Amid all those celebratory scenes England deservedly lavished in and the moments of joy savoured by other teams, my abiding emotion of watching the Euros from afar is one of envy.

I’m a football fan – don’t get me wrong – and a spectacle of that magnitude will have far-reaching benefits for a women’s sector that was starved of profile when I began making my way up the career ladder. I was particularly delighted for Rachel Daly, who I was at Houston Dash with.

Records were smashed. Be it the attendances, viewing figures, social media interaction, or the quality of football across the board, Euro 2022 will leave a legacy like none of its predecessor tournaments.

Who will ever forget that picture at Wembley of Chloe Kelly wheeling away, chased by her jubilant teammates, with 87,000 delirious fans screaming in unison?

This was football at its best, not just women’s football.

It reverberated around the globe. England’s October friendly against the USA selling out within 24 hours proved the fervour wasn’t trapped in a summer capsule.

But nothing beats being involved. Being a bystander is a distant second.
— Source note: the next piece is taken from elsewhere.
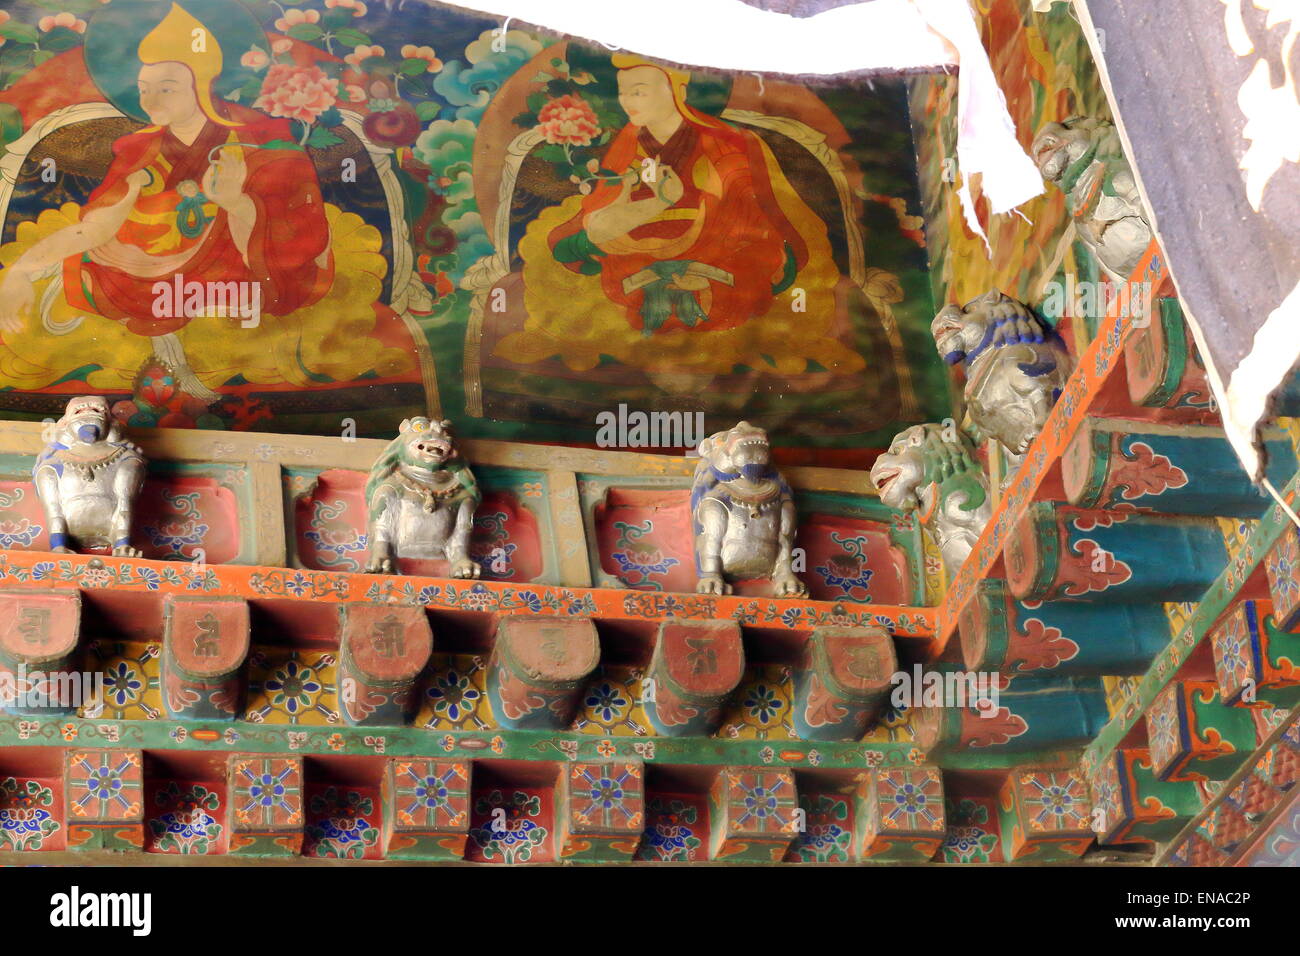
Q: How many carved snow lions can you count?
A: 6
I consider myself fortunate to have played, and continue to play, alongside world-class teammates and have enjoyed success at club level in various countries. The accolades picked up along the way, both individually and collectively, are cherished.
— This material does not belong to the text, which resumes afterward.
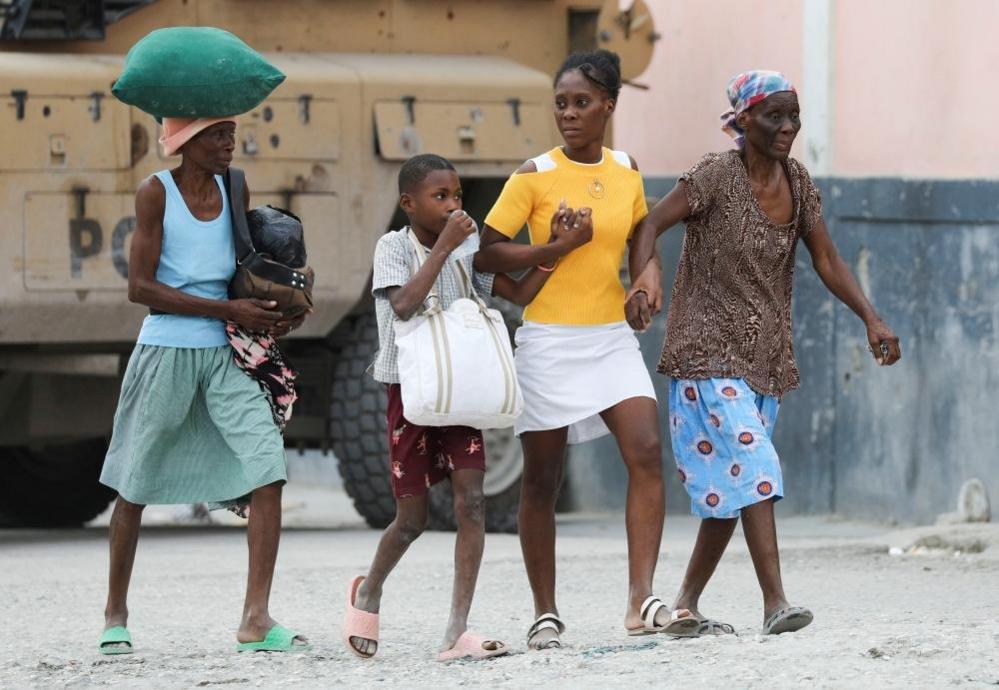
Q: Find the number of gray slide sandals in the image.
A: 2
Internationally, my career hasn’t hit similar heights I’d have wanted.

Wearing that Ireland jersey generates a pride like no other and I’ve enjoyed every minute of my 94 caps, yet to represent your country at a major tournament is the pinnacle. It’s been a story of near-misses.

Even at underage level, we went to the brink of qualification and got to Euro U19 finals the year after I’d gone overage with a squad including Katie McCabe and Megan Connolly.

It’s a gap on my CV I’m determined to put right.

The only consolation from observing 16 other squads having the time of their lives is the opportunity within our control to ensure Ireland don’t have to endure the anguish of missing out on another party. These last few weeks hurt, if I’m totally honest, fuelling our motivation.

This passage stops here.